Books by British author Norman Collins (1907-82) are now hard to find, which is a great shame as the two I have read by him, “London Belongs To Me” (1945) and “Bond Street Story” (1958) have both ended up in my end of year Top 10s. I was delighted to spot a hardback Book Club edition from around the time of publication in a vintage book section of a charity shop. Doubly delighted because Christopher Fowler in his “Book Of Forgotten Authors” (2017) who reminded me of this author said this was his favourite describing it as “ a colonial story of secrets, lies and endless ineptitude among Africans and the English.”
Although I was thrilled to find this to be honest I wasn’t convinced I was going to like it when I began it. Largely set in the 1930s in the fictional colonial nation of Amimbo my hackles were very much raised as to how this would read in 2022. It begins and ends with an epilogue set probably close to the time when it was published but travels back to the early 1930s for the bulk of the narrative.
It is the tale of Harold Stebbs who begins working as part of the Governor Sir Gardnor Hackforth’s team. The Governor is a man tolerated by the locals but holding out for the Viceroy of India post. His wife, of the title, is bored, drinks heavily and seeks lovers to pass the time and to get away from her companion Sybil who is unhealthily devoted to her. The action moves to a safari trip, where Hackforth becomes obsessed with hunting a leopard, in a section which I was also sure I wasn’t going to like but tragedy strikes more than once which takes the book into an unexpected direction.
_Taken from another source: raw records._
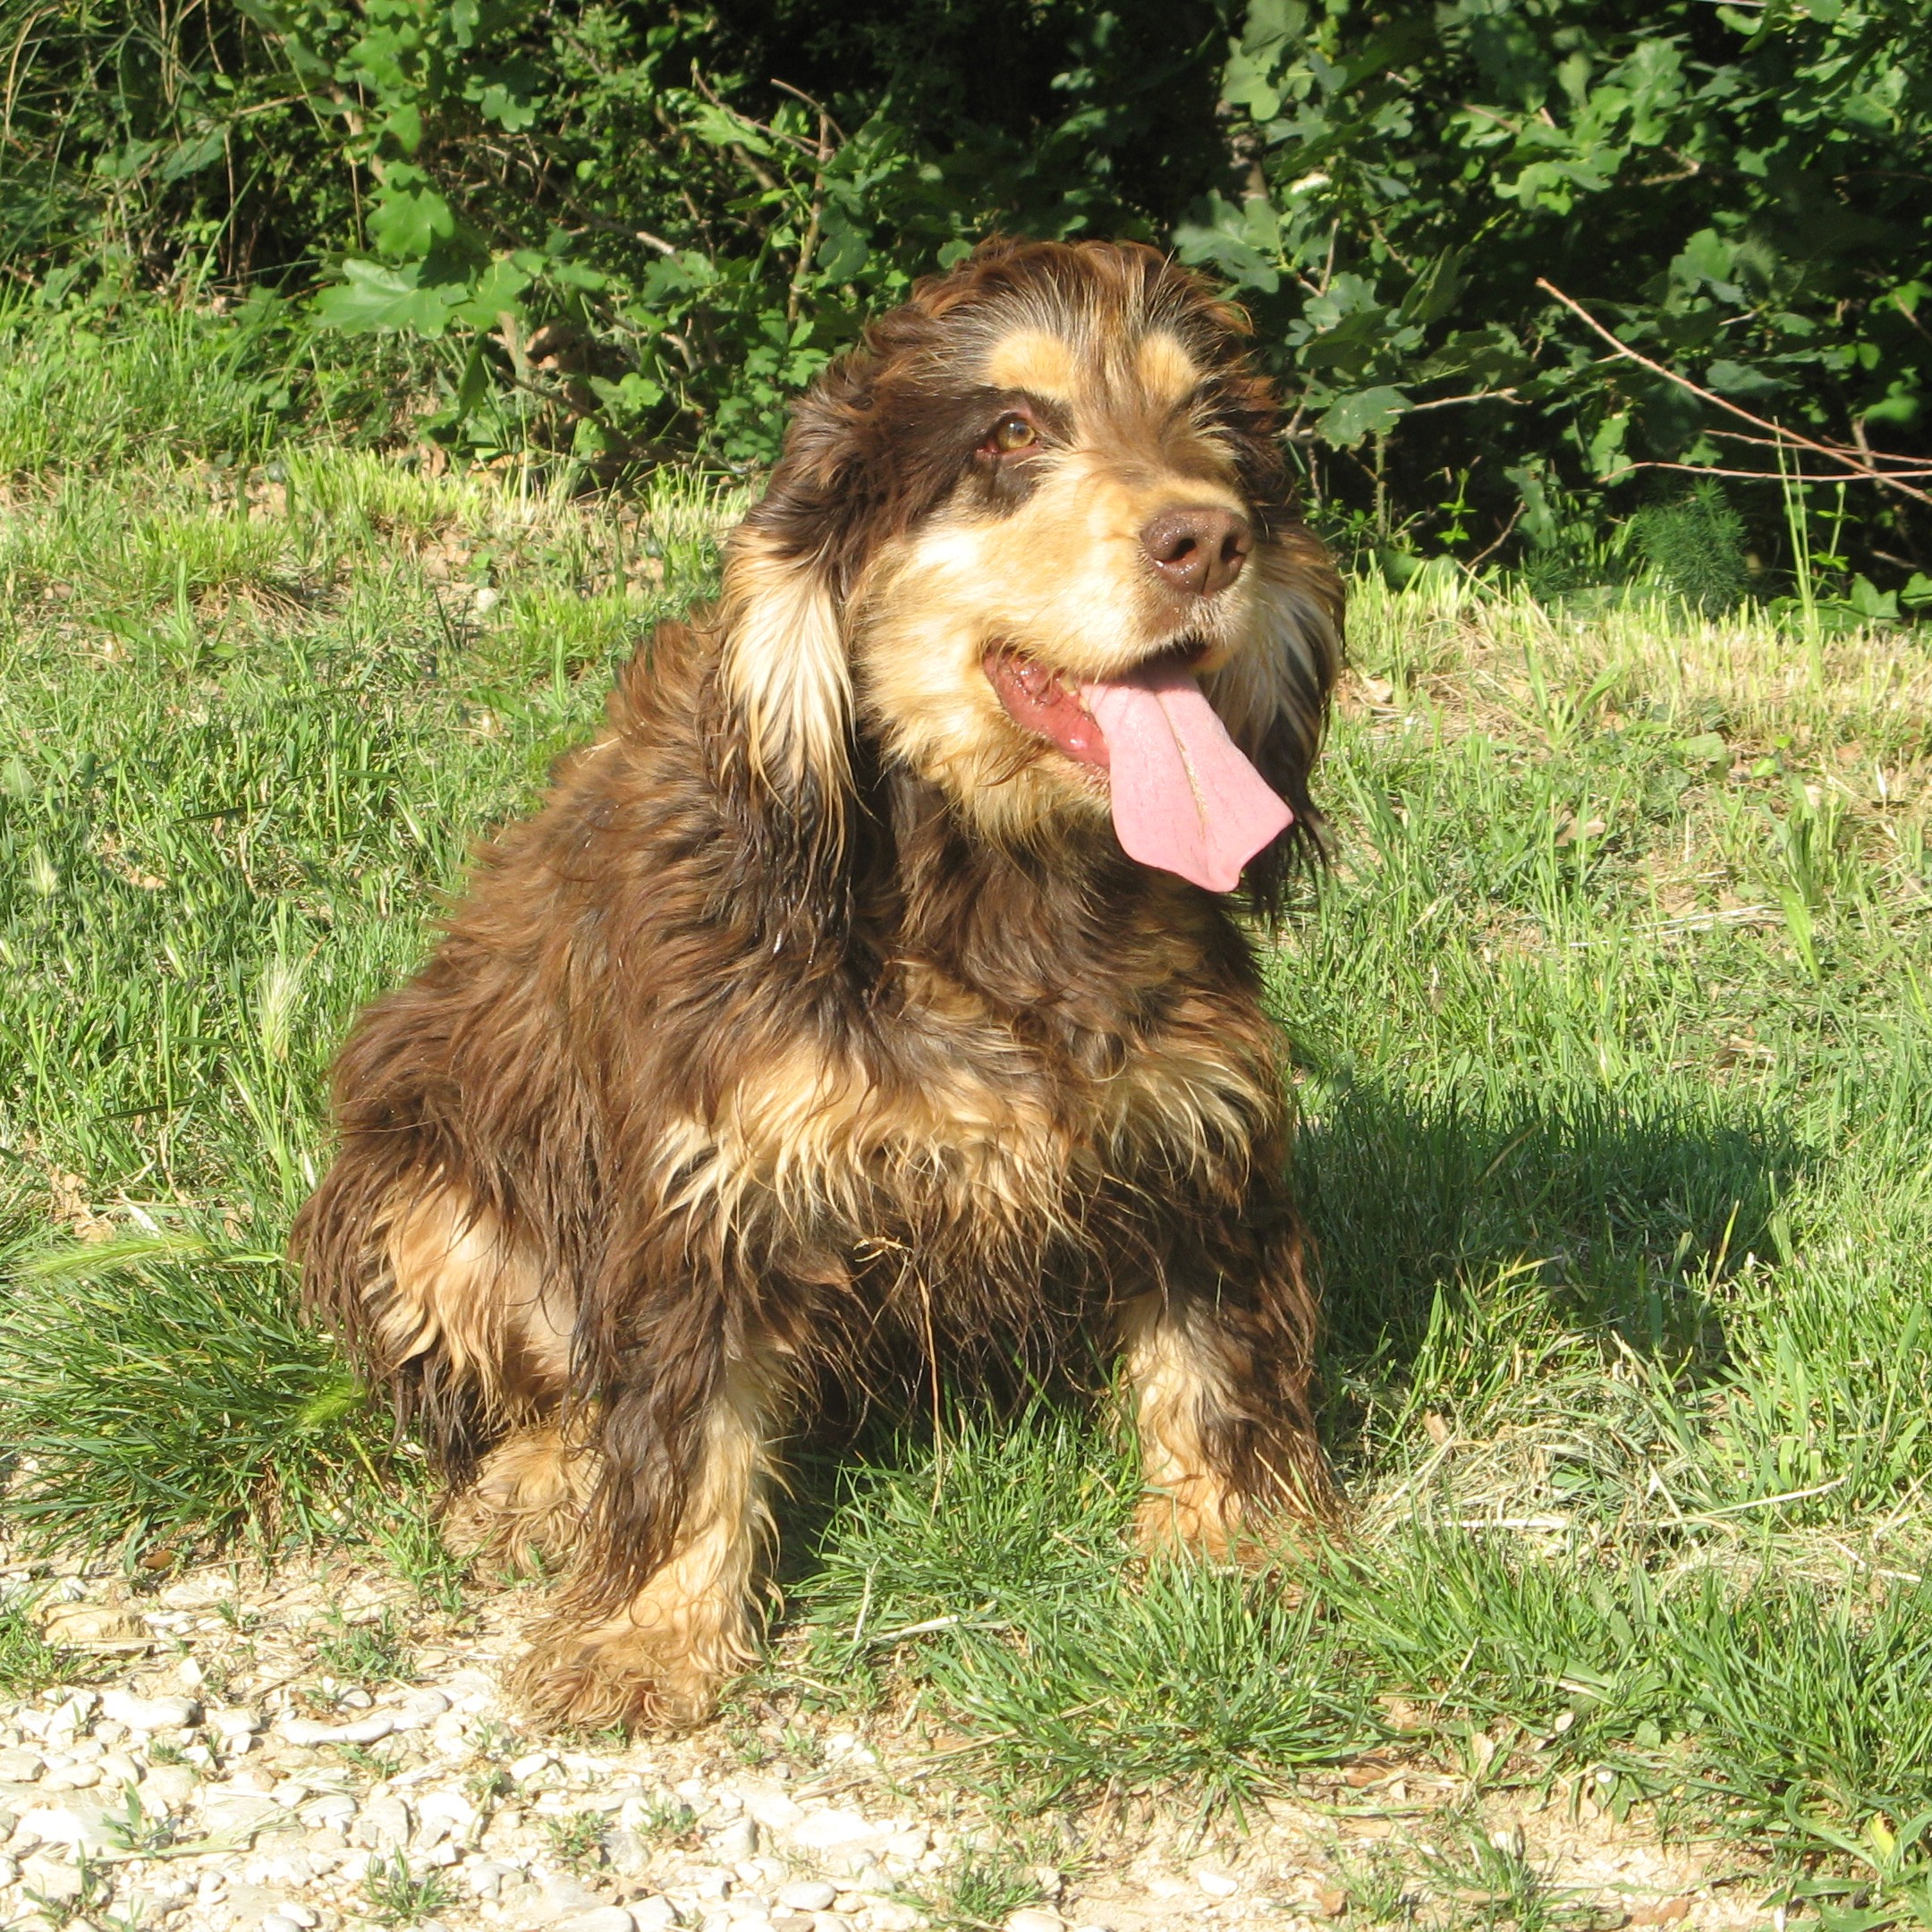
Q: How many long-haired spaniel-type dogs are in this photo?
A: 1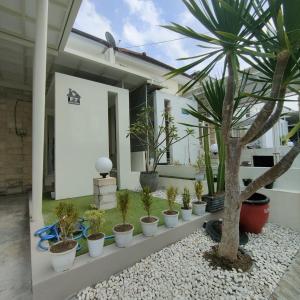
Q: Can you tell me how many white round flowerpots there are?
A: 7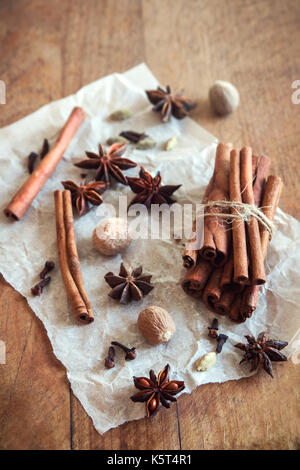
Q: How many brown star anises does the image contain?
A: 7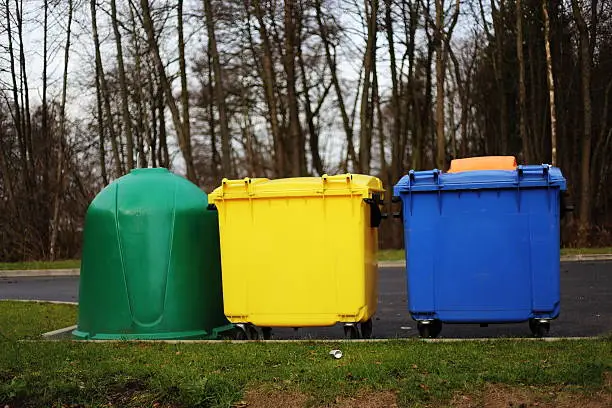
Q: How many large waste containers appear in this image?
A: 3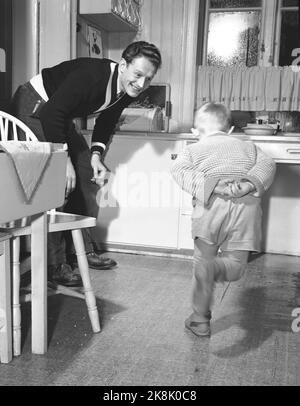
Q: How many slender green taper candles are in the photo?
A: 0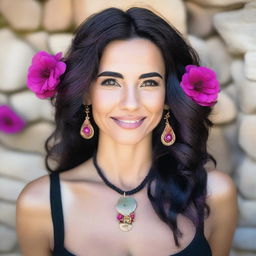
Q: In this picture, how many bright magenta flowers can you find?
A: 3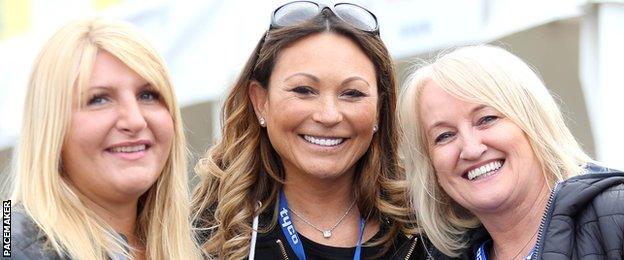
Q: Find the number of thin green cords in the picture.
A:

There was something about reading this matt covered hardback from a Book Club of the late 60’s that I found reassuringly nostalgic and that probably had me more invested than if I had read an e-book edition. There’s definitely something about Collins’ writing style which I find so appealing. The richness of detail, as I have mentioned in reviews of his other books, can be almost Dickensian but there’s a delicious irony in the narrative voice which suggests he isn’t always taking things too seriously. This book which I wasn’t expecting to enjoy that much due to its settings and what I perceived its values would be ended up being thoroughly enjoyable and kept me involved until the end. Collins was a man very involved with the early days of commercial television and there’s a very visual, observational element to his work which is also quite splendid. That’s three out of three five star ratings for him and now I am going to have to do some hunting around to source other out of print titles. (He wrote 16 novels in a long career which spanned from 1932-81).